Com foco no surf e em desafios inéditos, evento em São Domingos do Capim acontece entre 16 e 19 de abril com a expectativa de bater recorde mundial.


O município de São Domingos do Capim, no nordeste do Pará, prepara-se para receber a 23ª edição do Festival Internacional da Pororoca. O evento, que ocorre entre os dias 16 e 19 de abril de 2026, consolida-se como um dos maiores espetáculos de surf em ondas fluviais do mundo. A organização estima que cerca de 30 mil turistas visitem a cidade durante os quatro dias de programação.

Segundo Noélio Palheta, presidente da Associação de Surf na Pororoca (ASUP-PA), o clima é de otimismo. "Estamos otimistas quanto ao público deste ano. O evento não é apenas uma competição, é um motor para a economia local e para a visibilidade do nosso estado", destaca.

Abertura com a desafiadora "Rota da Pororoca"

A programação esportiva começa antes mesmo das ondas chegarem a São Domingos. Na quinta-feira (16), a largada da Rota da Pororoca acontece em Belém. Esta modalidade de resistência reúne cerca de 60 atletas de Stand Up Paddle (SUP), canoa havaiana e caiaque.

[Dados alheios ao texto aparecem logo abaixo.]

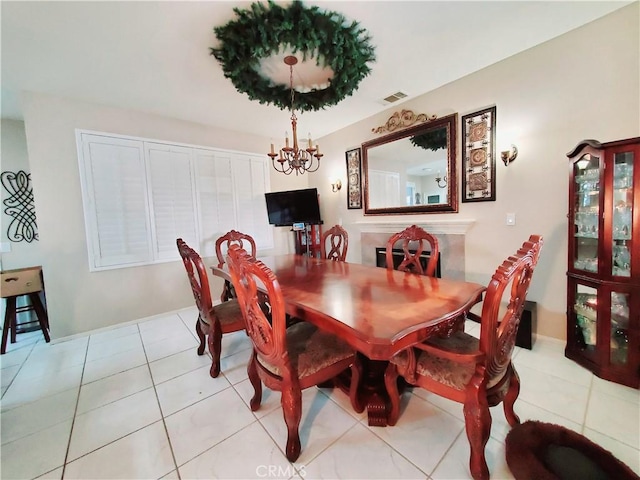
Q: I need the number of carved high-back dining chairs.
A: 6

O percurso é de aproximadamente 130 quilômetros pelos rios da região até o destino final. "É considerada a prova mais longa e uma das mais desafiadoras do Brasil. Além da correnteza, os atletas enfrentam chuva, sol e a própria densidade da água, exigindo um preparo físico e mental extremo", explica Noélio.

Surf noturno e tentativa de recorde mundial

O surf, grande protagonista do festival, terá competições para convidados e o tradicional Campeonato Municipal, focado em valorizar os talentos nativos da região. No entanto, o ponto alto desta edição promete ser a tentativa de estabelecer um novo recorde mundial (Guinness World Records) de maior número de surfistas dividindo a mesma onda.

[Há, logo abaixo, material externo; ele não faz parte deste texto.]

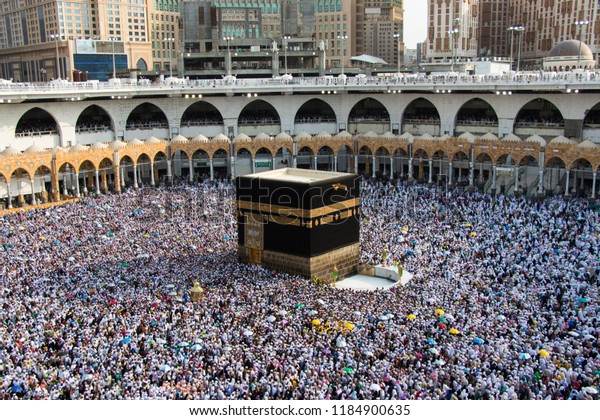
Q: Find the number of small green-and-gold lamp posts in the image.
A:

Outra atração que promete encantar o público é o surf noturno. Com o uso de iluminação em LED nas margens e nos equipamentos, o Rio Capim se transforma em um cenário futurista. "É um espetáculo visual marcante, mas muito técnico. O atleta enfrenta um ambiente imprevisível e até a presença de animais de hábitos noturnos", pontua o presidente da associação.

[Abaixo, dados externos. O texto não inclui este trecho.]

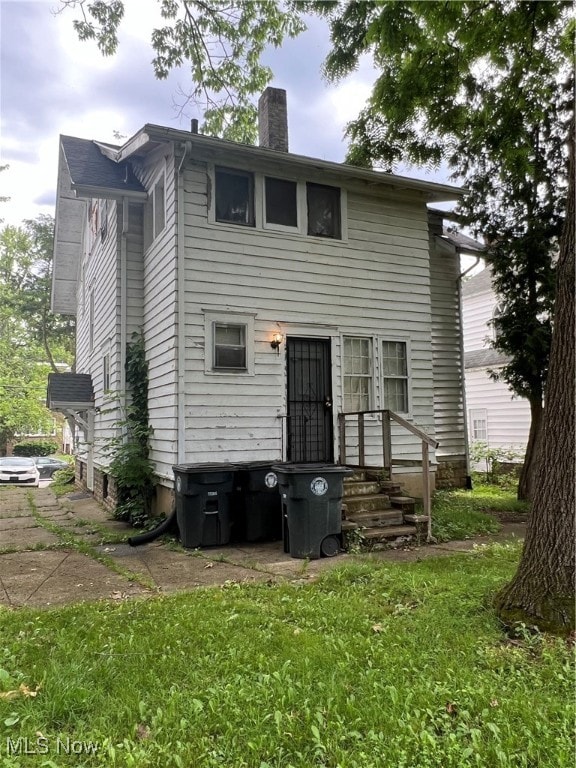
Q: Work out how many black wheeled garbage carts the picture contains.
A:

Impacto social e Patrimônio Cultural

Para além das manobras nas ondas, o Festival Internacional da Pororoca é reconhecido como Patrimônio Cultural Imaterial do Estado do Pará. O evento desempenha um papel fundamental no desenvolvimento social das comunidades ribeirinhas, gerando renda por meio do turismo sustentável e da valorização da natureza amazônica.

Com a união de adrenalina, cultura e o fenômeno natural único da pororoca, São Domingos do Capim reafirma sua posição como a capital mundial do surf de rio neste mês de abril.